The Tunnel was tagged in years of graffiti and is named in honor of Chris “Freedom” Pape a graffiti artist who created some of his most notable work in the tunnel. Amtrak began using the Tunnel in the ’90s and actively expelled the residents, bulldozing the shantytown. But, graffiti art still flourished. Even when Amtrak tried to paint over, and destroy, graffiti art in 2009, the new layers of paint were simply tagged with new layers of artwork.


Renwick Smallpox Hospital; Photo by Ed on Flickr

8. The Smallpox Hospital on Roosevelt Island

The Smallpox hospital on Roosevelt Island, landmarked in its already ruined state in 1976, might be one of the most famous abandoned sites in New York City and is surely one of the most stunningly and sinisterly evocative. If you find the great decaying walls of the smallpox hospital gorgeous, then you’re in good company. The building was built to be beautiful. Designed by James Renwick, who also gave us St. Patrick’s Cathedral and Grace Church, the Smallpox Hospital on Roosevelt Island was actually the first of its kind in the country. Opened in 1856, it was the first major US smallpox treatment facility.

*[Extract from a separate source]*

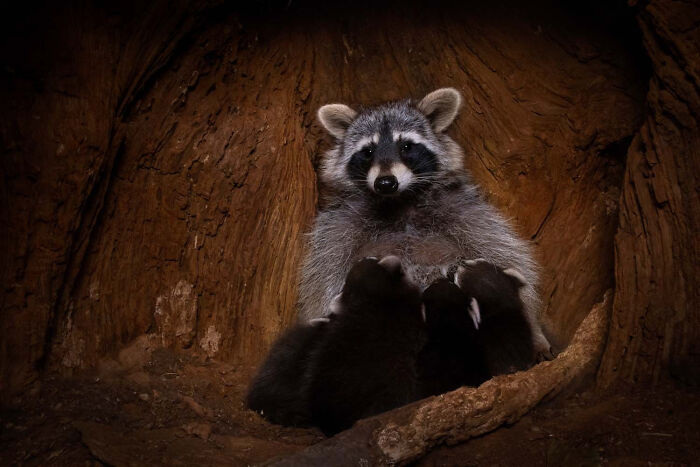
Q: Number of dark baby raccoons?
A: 4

If the building looks to you like it’s rising from the earth itself, like a great stone ghost… it sort of is. The center building is made entirely from the Island’s own bedrock, which was quarried, cut and laid by prisoners from one of the island’s jails. At the time, the island was called Blackwell’s Island, but soon earned the name “Welfare Island,” due to the hospitals, insane asylums, almshouses and jails that were concentrated on the Island in order to separate the city’s sick and poor from the rest of its residents. The conditions that prevailed on Blackwell’s Island were so awful, that muckraking exposes by the like of Charles Dickens and Nelly Bly helped transform the way Americans thought about poverty, sickness, and mental health care.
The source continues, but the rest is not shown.